Dad looked over at Pat, who was desperately pretending to be working on a puzzle.

“The old guy’s lungs,” he said.

“What about them?”

“They didn’t have any water in them.”

“So? They didn’t have any water and... oh. Now I understand.”

They were silent for a moment, and Pat couldn’t stand it. “Dad?”

“Yeah?” His father lowered his wineglass.

“What... what does it mean, what you said there? That there wasn’t any water in his lungs.”

Dad looked at Mom, and Mom looked at Dad, and then Dad said quietly, “It means the old man didn’t drown.”

Pat looked at his parents, and Mom went on. “It means, dear, that the poor man died, and then somebody put him in the lake.”

“Oh,” Pat said, the pencil in his hand feeling useless, the puzzle book no longer attractive. He was fascinated by what Mom and Dad had just said, but knew if he said any more, they would shut him out of any other news. “Wow,” he said. “That’s pretty strange.”
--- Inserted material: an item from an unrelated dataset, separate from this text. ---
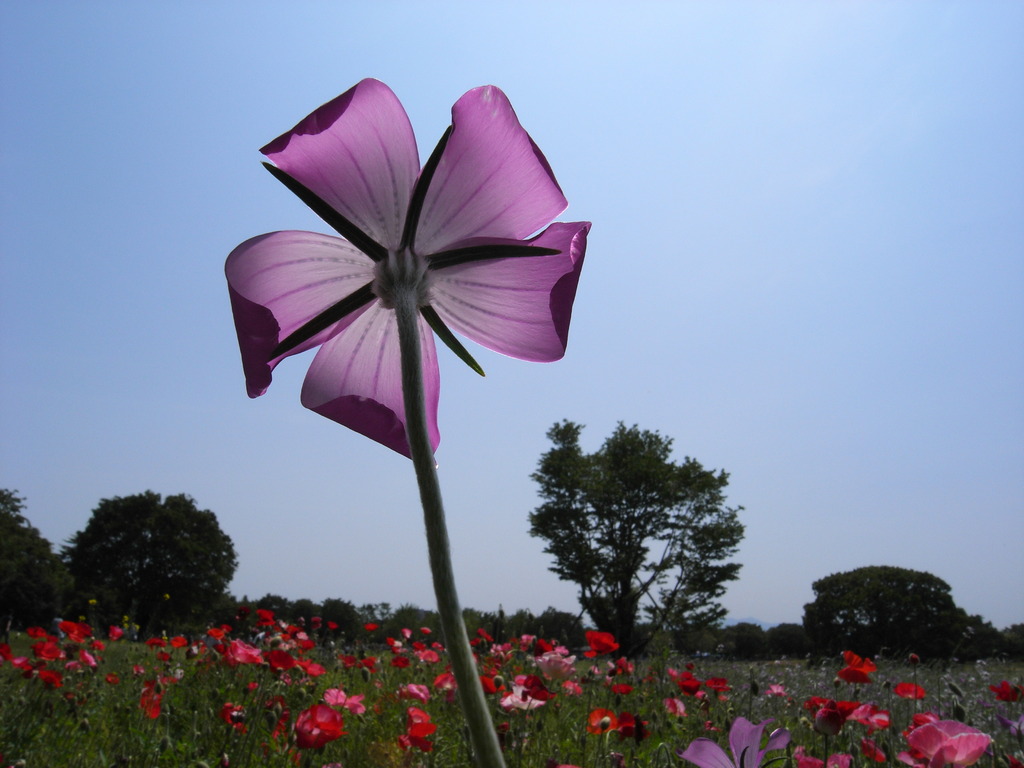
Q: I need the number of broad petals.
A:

Dad nodded. “Yep. Pretty strange.”


And two days later, another body was found, at the other end of the lake, at Pinkham’s Cove. The cove was way on the south side of the lake, a place that Pat had only canoed to once before. Since it took three hours to paddle over there in a straight shot, with three hours for a return trip, it didn’t leave much time to catch one’s breath and do some fishing. The cove was clustered with small islands with tall pines, stretches of swamp, and boulders barely awash from the lake water that caught unwary speedboats roaring through. Pat had never liked Pinkham’s Cove, and when Dad had told him about the body being found there, he shivered. It made sense.
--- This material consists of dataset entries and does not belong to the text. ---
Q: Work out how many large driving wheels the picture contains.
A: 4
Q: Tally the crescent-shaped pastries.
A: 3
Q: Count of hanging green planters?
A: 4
Dad was late for dinner, but made up for it by bringing steamed lobsters from the restaurant for the three of them to eat. Again, they were out on the back deck, cracking open the shells and dipping the lobster meat into drawn butter, when Dad announced that another body had been found.

“Stranger and stranger,” Dad said. “Another old person this time, but a woman. Wearing only a cotton nightgown. That’s it. No identification or anything else.”
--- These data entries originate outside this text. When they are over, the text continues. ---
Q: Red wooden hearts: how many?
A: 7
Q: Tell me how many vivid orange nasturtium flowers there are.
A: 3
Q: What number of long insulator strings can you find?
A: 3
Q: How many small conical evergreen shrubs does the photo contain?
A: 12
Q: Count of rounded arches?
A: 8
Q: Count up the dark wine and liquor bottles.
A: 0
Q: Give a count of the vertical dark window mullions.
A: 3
Mom gently wiped at a drop of butter that was on her chin. “I don’t like it, Henry. I don’t like it at all.”

Dad shrugged. “Who does? Sounds like some wacko out there, dumping bodies in the lake for no reason. And the funny thing is, neither of them seemed to have any trauma. It looked like they died naturally.”

“The lungs,” Pat said.

“What?” Dad asked.

“The lungs,” Pat said. “Was there any water found in the lungs?”

Dad ate another piece of lobster. “Nope. It looks just like that poor old guy they found two days ago.”

Mom looked at Dad and then at Pat. “You... you better stay in our cove from now on,” she said. “Until this gets straightened out.”

“Mom!” he protested. “Our cove is so small, and the best fishing is out on the main lake, and I haven’t caught hardly anything this summer yet!”

Dad started to speak, but Pat kept on going. “I’m good enough to go fishing by myself, I should be able to—”

“Pat,” Dad said.

He stopped. Dad was using that tone of voice again. Pat lowered his head, the lobster not tasting that great. “Okay,” he said.


The day after the second body was found, Mom drove down to Boston to visit her mother and other relatives in the area. She had also gone down the week before, and both times, Pat had begged off going down with her. Pat had been down to Boston exactly three times to visit Mom’s side of the family, and except for side trips to see the Red Sox play at Fenway Park, he hadn’t enjoyed it much. Boston was too big and loud and noisy, and Mom’s relatives were a loud bunch, too. There were uncles and aunts and cousins whose names he could hardly keep straight, and most of them worked for the city in the police department or fire department or public works or other places like that. They drank a lot of beer and talked about the job, though the way they pronounced it was “The Job.” Every time he visited them, he could hardly wait to get back home to the quiet of the lake.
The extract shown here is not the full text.